Like when his awesome Auntie Mandy Zoomed in for a bedside art lesson and he hung up the call and used his brand new coloring skills to start working on a superhero poster our sweet friends had sent him to the hospital. (Superhero poster coloring was only made better because Dad had apparently let him watch exactly four superhero movies Mom would never have while he was on duty the night before, which is possibly why he grinned deviously as he colored between the lines.)
And like when he told me with a smile before bed, “No offense, Mom, but every time you sleep in my bed, this NG tube comes out, so…” [insert eye roll toward the most uncomfortable chair on the face of the planet]. (I quickly bartered with the fuzzy blankie, which this boy loves only second to a good pair of comfy socks, to allow him to let me snuggle up in his bed with him for the night. Thank you, Lord, for sparing me the chair that sent Super-Spouse home with Motrin and back pain.)
There’s a reason we call this guy Superman.
Although the first question the sweetest and most caring and concerned friends and family members ask in texts and emails is always about Superman, the second is often, “But how are you REALLY doing?”
Y’all. Just listen.
God is good, my husband is on the planet, my baby is healing and the most loving and incredible people are essentially running my life for me for a week. My job for the next seven days is literally to spend one-on-one time with one of my favorite people on the planet, and I just do what he does.
He reads, I read.
He naps, I nap.
He gets hangry with nurses who won’t even let him suck on ice chips, I sneak into the bathroom and turn on the bathtub to drown out the sound of secretly devoured granola bars that will keep me, too, from using my mean eyes.
Even virtual schooling is a blessing in a hospital room with internet 10x faster than what we have at home. We’re over here wading through assignments both because we both feel as if we’re getting dumber by the day and could use some third grade stimulation AND just to stand back in a mesmerized state as said assignments load in less than 5 minutes on our computer screens. (Oh Centurylink, how you have filled my heart with gratitude for those with better internet throughout this world.)
(Extra bonus, Superman’s fabulous teachers this week both posted social-emotional lessons that helped him get through NG Tube Insertion No. 4 AND made him laugh for only the second time when the spooky writing assignment story ended with a big reveal of a jelly bean. Virtual schooling: Not my favorite. The smile his virtual teachers just provided: Priceless.)

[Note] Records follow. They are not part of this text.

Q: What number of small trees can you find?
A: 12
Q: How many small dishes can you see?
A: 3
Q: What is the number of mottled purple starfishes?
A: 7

With the most amazing people on the planet running my normal schedule and delivering my family the most delicious-sounding of meals, I’m basically playing hookie on my life while I completely forego all adulting. And with a man not only HOME but also enthusiastically jumping into such things as kindergarten homework packets and 6th grade co-op supervision (dear Lord, PLEASE let someone take pictures of this former Army Ranger leading P.E. for seven middle schoolers), I am just out-of-my-mind thankful.
I promise, except for the whole having-your-heart-broken-by-your-child-in-pain thing, it’s like a Carnival Cruise all up in here.
#pullinga2020on2020
Sweet friends, thanks so much for your messages. Thanks so much for your love. And thanks so much for your prayers for the people who ACTUALLY need it — our sweet, ailing superhero and the husband now at home playing Tooth Fairy (way to remember, baby!), outfitting one outrageously sassy Baby Yoda and somehow working full-time clinic hours while simultaneously signing out from our military post on this, his last full week in the Army.
THESE are the REAL heroes of the story.